= Problem requirements =
Scan the data beneath this task and copy each line that includes "number".

= Record set =
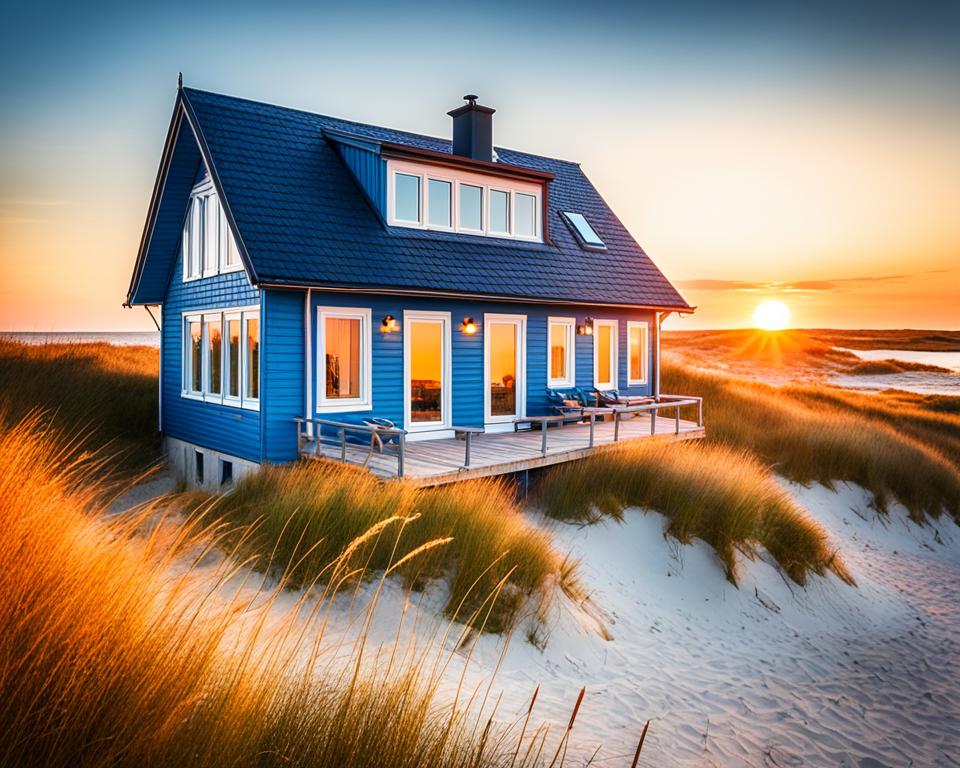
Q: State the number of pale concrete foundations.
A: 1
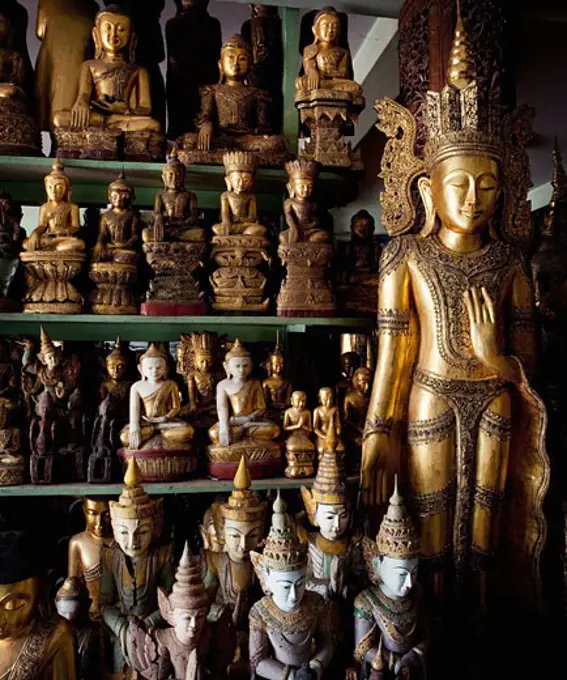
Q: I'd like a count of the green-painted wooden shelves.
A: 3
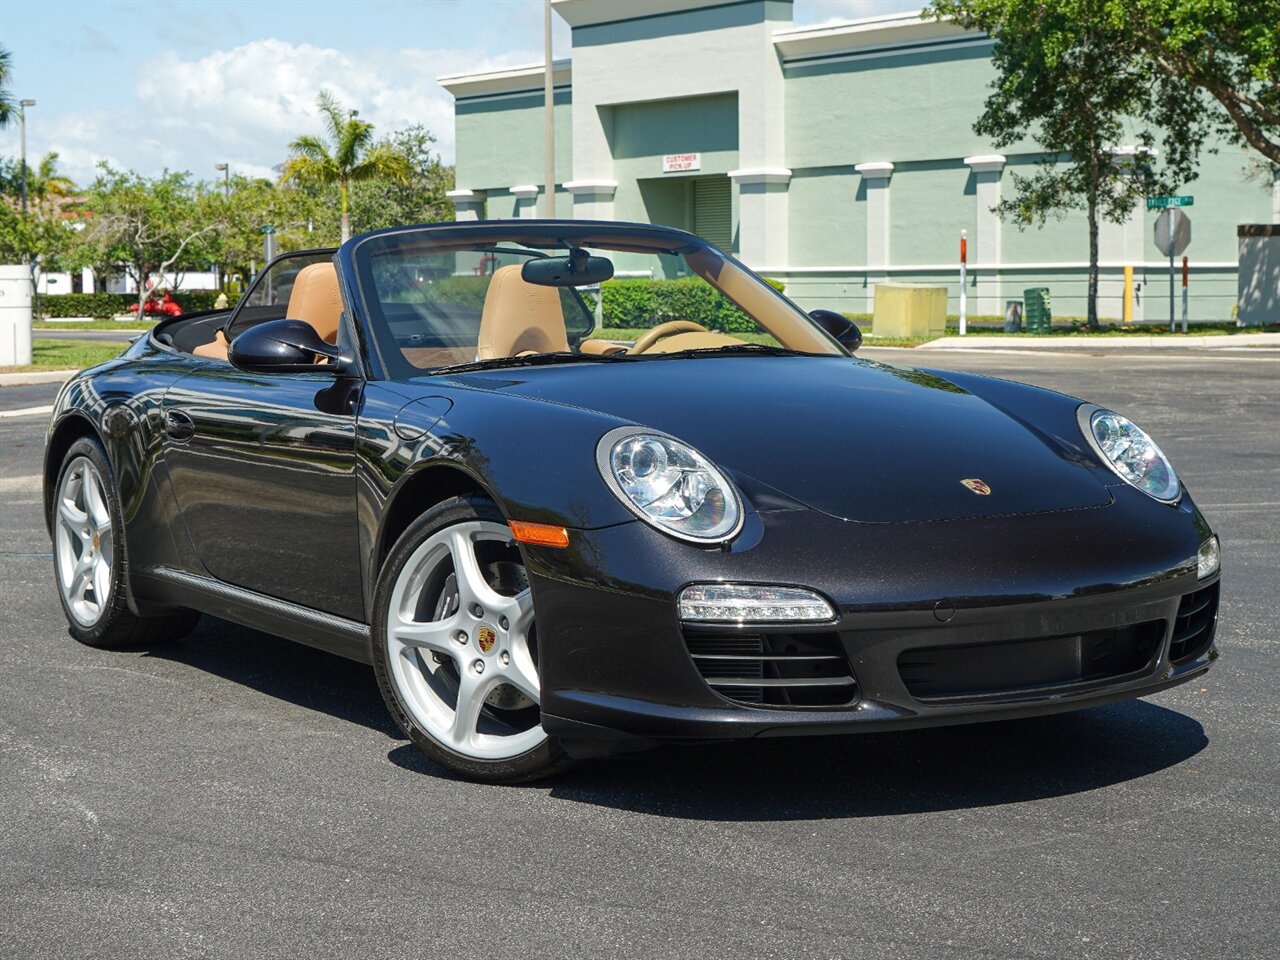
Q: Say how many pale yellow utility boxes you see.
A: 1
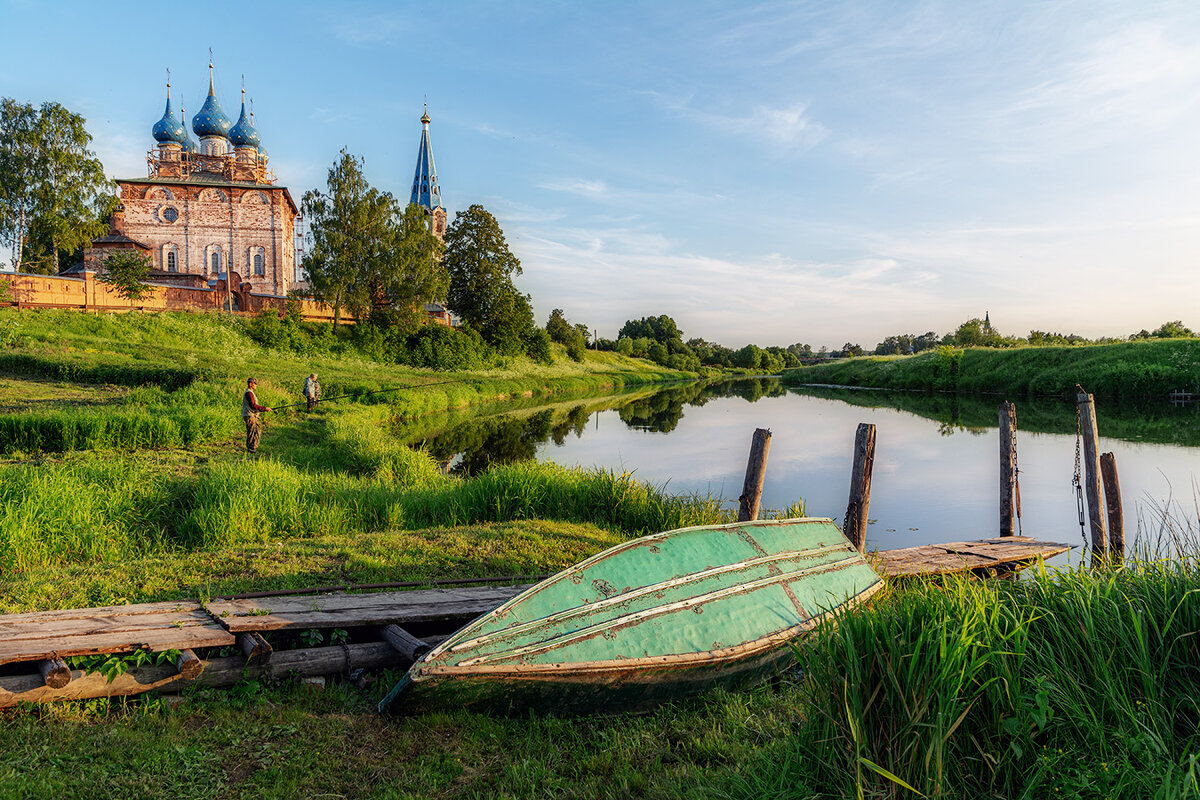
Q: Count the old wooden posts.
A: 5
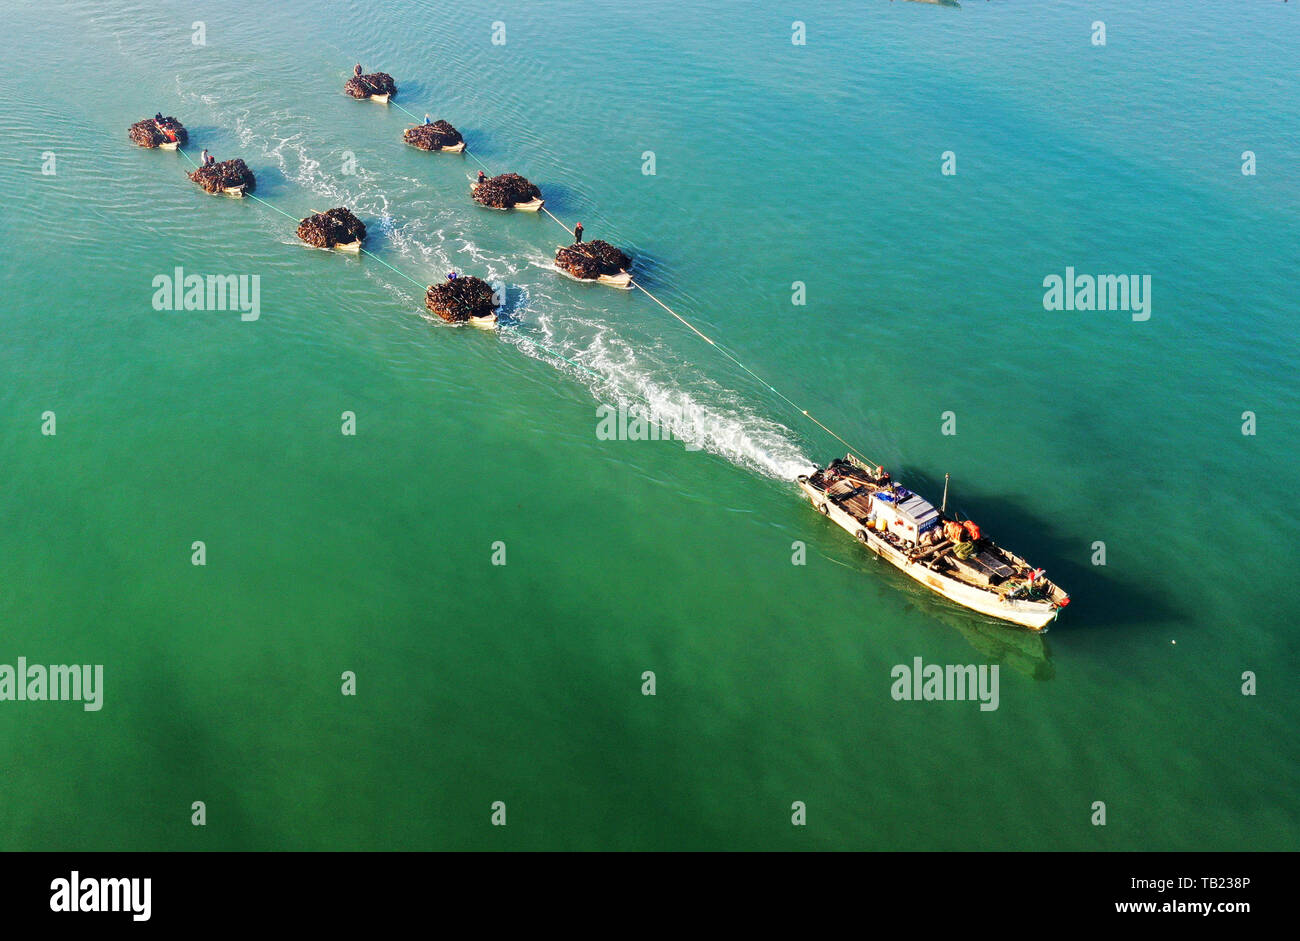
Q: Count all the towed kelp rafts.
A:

...

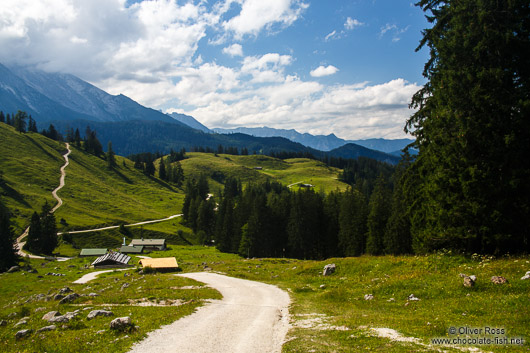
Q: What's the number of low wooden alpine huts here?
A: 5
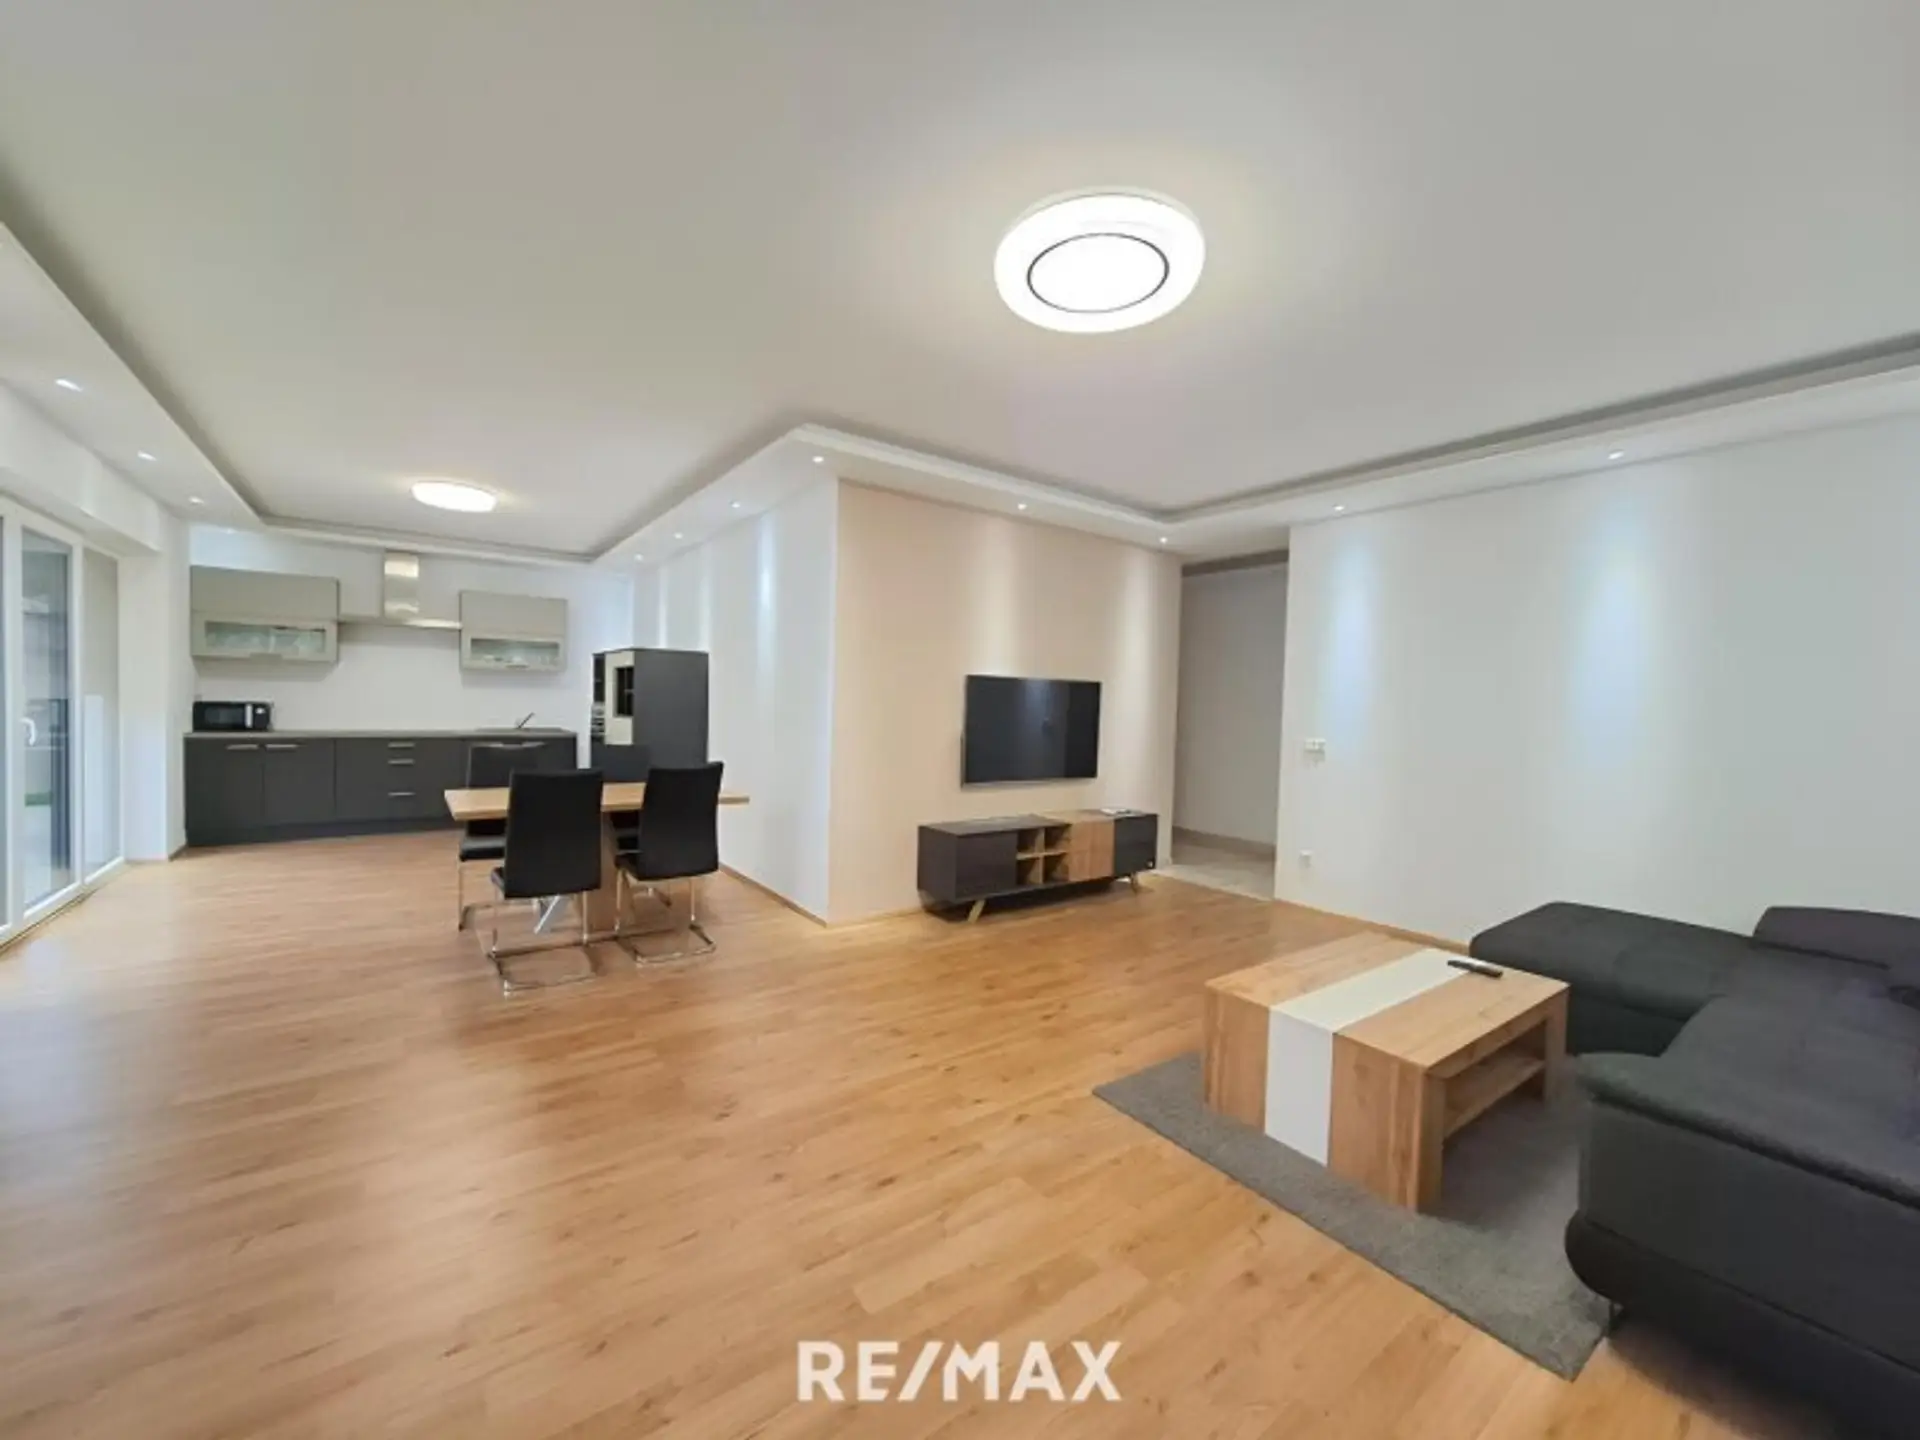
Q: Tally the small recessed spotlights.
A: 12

= Result below =
Q: State the number of pale concrete foundations.
Q: What's the number of low wooden alpine huts here?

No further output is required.